前記工程(1)のヒドロホルミル化反応は、例えば、コバルト触媒又はロジウム触媒の存在下、1−オクテン、1−ノネン、1−デセン、一酸化炭素及び水素を反応することにより炭素数9〜11のアルデヒドを製造することができる。
前記工程(2)の水素添加は、例えば、ニッケル触媒又はパラジウム触媒等の貴金属触媒の存在下、炭素数9〜11のアルデヒドを水素加圧下で、水素添加することによりアルコールに還元することができる。市販品の具体例としては、シェルケミカルズ社のネオドール911などが挙げられる。
[エステル化反応]
本発明に係るエステル化反応とは、本エポキシ化合物を得るためのエポキシ化反応の原料である4−シクロヘキセン−1,2−ジカルボン酸ジエステル(以下、「本エステル」という)を得るための上記アルコールと4−シクロヘキセン−1,2−ジカルボン酸又はその酸無水物とのエステル化反応を意味し、そのエステル化反応を行うに際し、該アルコールは、例えば、4−シクロヘキセン−1,2−ジカルボン酸又はその酸無水物1モルに対して、好ましくは2.00モル〜5.00モル、より好ましくは2.01モル〜3.00モル、特に2.02モル〜2.50モルを使用することが推奨される。

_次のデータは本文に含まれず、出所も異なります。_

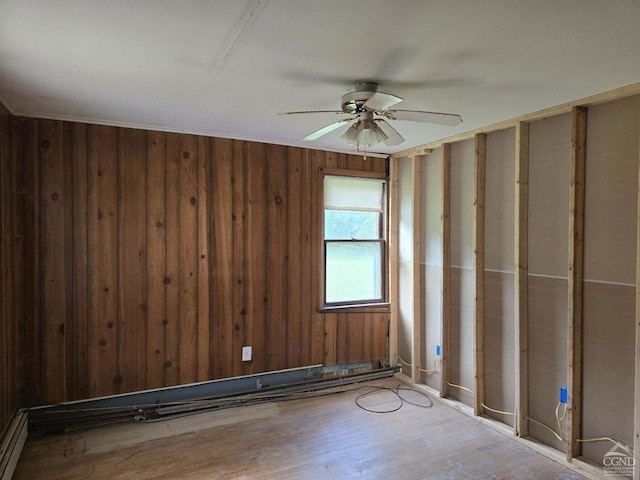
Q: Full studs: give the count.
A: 6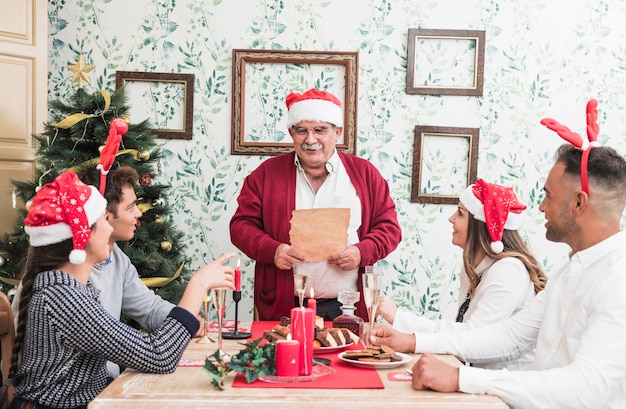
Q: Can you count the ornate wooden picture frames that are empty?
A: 4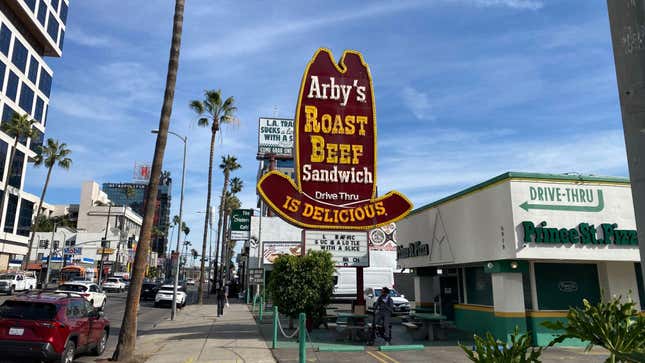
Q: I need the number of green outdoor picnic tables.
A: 2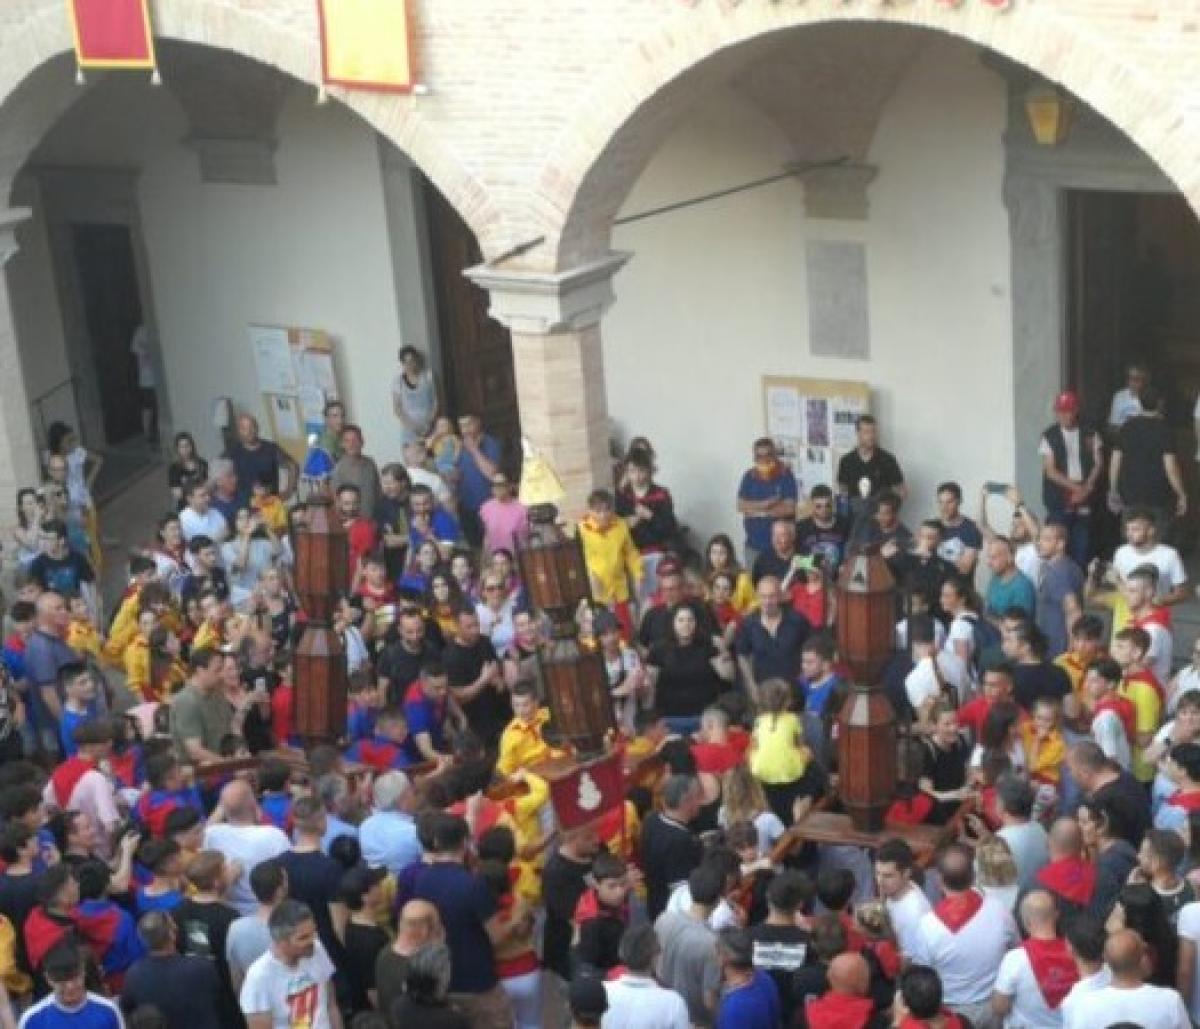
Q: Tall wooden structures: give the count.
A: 3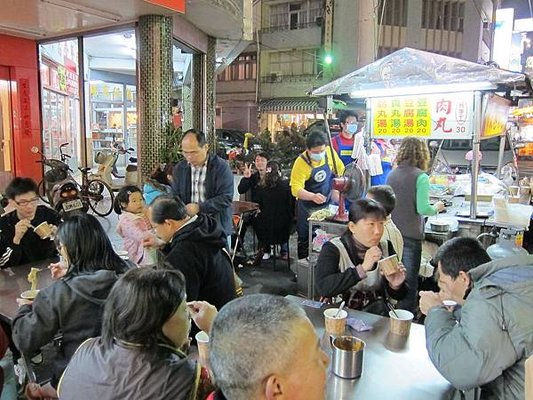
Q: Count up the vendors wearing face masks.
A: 2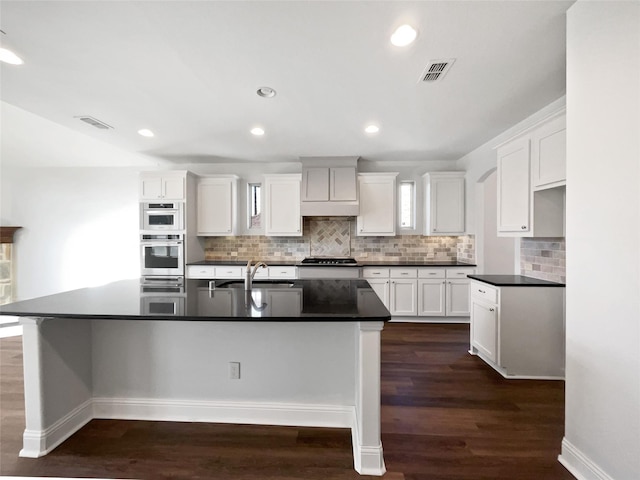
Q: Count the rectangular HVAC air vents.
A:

エステル化反応に触媒を使用する場合、その触媒としては、鉱酸、有機酸、ルイス酸類等が例示される。より具体的には、鉱酸として、硫酸、塩酸、燐酸等が例示され、有機酸としては、p−トルエンスルホン酸、メタンスルホン酸等が例示され、ルイス酸としては、アルミニウム誘導体、スズ誘導体、チタン誘導体、鉛誘導体、亜鉛誘導体等が例示され、これらの1種又は2種以上を併用することが可能である。
それらの中でも、p−トルエンスルホン酸、炭素数3〜8のテトラアルキルチタネート、酸化チタン、水酸化チタン、炭素数3〜12の脂肪酸スズ、酸化スズ、水酸化スズ、酸化亜鉛、水酸化亜鉛、酸化鉛、水酸化鉛、酸化アルミニウム、水酸化アルミニウムが特に好ましい。その使用量は、例えば、エステル合成原料である酸成分及びアルコール成分の総重量に対して、好ましくは0.01重量%〜5.0重量%、より好ましくは0.02重量%〜4.0重量%、特に0.03重量%〜3.0重量%を使用することが推奨される。
エステル化温度としては、100℃〜230℃が例示され、通常、3時間〜30時間で反応は完結する。
本エステルの原料である、4−シクロヘキセン−1,2−ジカルボン酸若しくはその酸無水物は、特に制限はなく、公知の方法で製造したものや、市販品、試薬等で入手できるものなどが使用できる。例えば、市販品としてリカシッドTH(商品名,新日本理化(株))などが例示される。4−シクロヘキセン−1,2−ジカルボン酸無水物は、通常、無水マレイン酸と1,3−ブタジエンとをディールス・アルダー反応して得られる。エステル化反応の観点から、4−シクロヘキセン−1,2−ジカルボン酸無水物を使用することが推奨される。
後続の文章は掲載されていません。